Secretary of Education - that would be Linda McMahon: politician, business executive, and former professional wrestling promoter.
Jesus Fucking Christ no wonder the world laughs at us. “You want I should teach dem skools a lesson, boss?”
It’s so American to be ashamed of the world laughing at us, and not at all the heinous shit we’ve done.
Maybe it’s also American to understand I was expressing shame at being heinous, I dunno.
I feel barely human most days, because we are all collectively heinous, so I must have missed that.
Agriculture was a mistake.
The real trouble starts when you hit the two rocks together.
Nah, the rocks are fine. It’s putting seeds in the ground that’s the problem. That’s how the seeds get you to do their bidding.
The law firm I work for has been tracking his EO’s, and we’ve had to put a disclaimer on our pages this week because WH office staff keep putting the wrong articles under the wrong URL’s and we don’t want our clients to think it’s us making these stupid mistakes.
He’s literally just hiring his stupid pals and firing competent workers.
Dumb people don’t question commands.
She doesn’t have the job because she’s smart.
She has the job because she’s on their side.
Anything else would be DEI…you libtard
Linda McMahon, part of the McMahon crime family accused of sex trafficking and other such crimes.
Who has an obvious cuckold and exhibitionism kink which she displayed in front of the world and recorded it.
Thank god we didn’t elect Dems. Can you imagine?
We still have a secretary of education?
Not really. We have a random, completely unqualified person cosplaying the role of SoE. Basically their job is to do nothing except impede any sort of progress. We have one of these in every department now thanks to King Cheeto.
Considering Vince McMahon didn’t know what a burrito was, I’m not particularly surprised.
Madigan told PWTorch editor Wade Keller: "It’s one of these stories that always repeats itself. I think the idea was they were trying to work an angle with Big Show and - like Andre (the Giant), here’s a guy who is so physically big and physically imposing - what can you do to get over on Big Show? And how are you going to do it?
"I think they were going to poison Big Show and give him a spiked burrito. The whole concept was: ‘We’re going to spike his food, spike the burrito, you cut to a vignette before that showing him eating it, and then he passes out in the ring.’ So, Vince goes, ‘Burrito?! Who the hell knows what a burrito is?’ It was such a far concept. And everyone in the room goes, ‘Well, we know what a burrito is.’ And Vince goes, ‘Well, where the hell have I been?’

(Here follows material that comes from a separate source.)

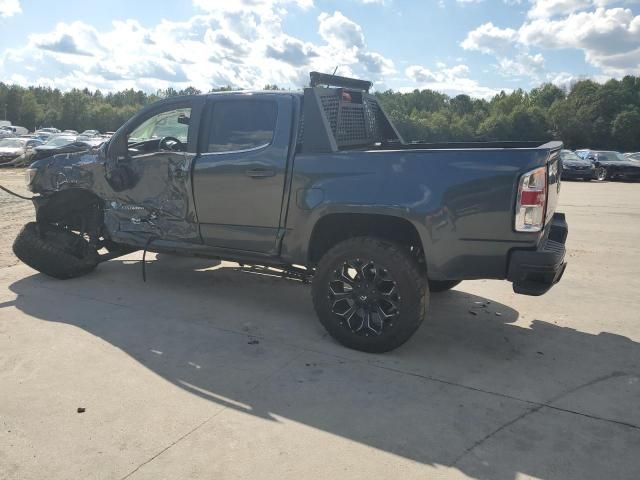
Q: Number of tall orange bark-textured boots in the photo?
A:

“But, the funny thing is, Wade, every day at noon, Vince’s secretary would walk into the office - the writing room - with a burrito. It was a steak-wrap cut in half. And he would put ketchup on it. Every day, he was eating a burrito and not knowing what it was. But, that’s the idea - when you’re in a bubble and in a business where you’re ostracized from society, it’s you and them, that’s it. Everyone else is an outsider, so things like that do make sense in the confines of the wrestling world.”
It was a steak-wrap cut in half. And he would put ketchup on it.
That’s no burrito, that’s an abomination.
Ketchup on a burrito that you don’t know is called a burrito is up there with putting ketchup on a well-done steak
Can barely comment on this stuff anymore because of the literal horror being inflicted
Bro how out of touch with your colleagues do you have to be to not know it’s AI. Have you literally never heard someone around you talk about it? No one on TV? You’ve never said it aloud to someone who corrected you?
Artificial onetelligence
The tech and sauce are both overrated.
HP makes shit printers, but great sauce
Woke antifa INFILTRATOR promoting SECOND LANGUAGE EDUCATION in LEETSPEAK so your CHILD can learn HACKING on USENET
Needs more DEEP STATE
I do needs it. I just want NIST and NIOSH and Amtrak and all the other cool shit to be okay :/
Me explaining to my flat earther father that there will never be an HDM2 cable or port
The cabinet of president Trump is not known for their skills with the subjects they deal with, but for their willingness to kiss his ass.
Ladies and gentlemen, I present to you: the person hired to fire themselves.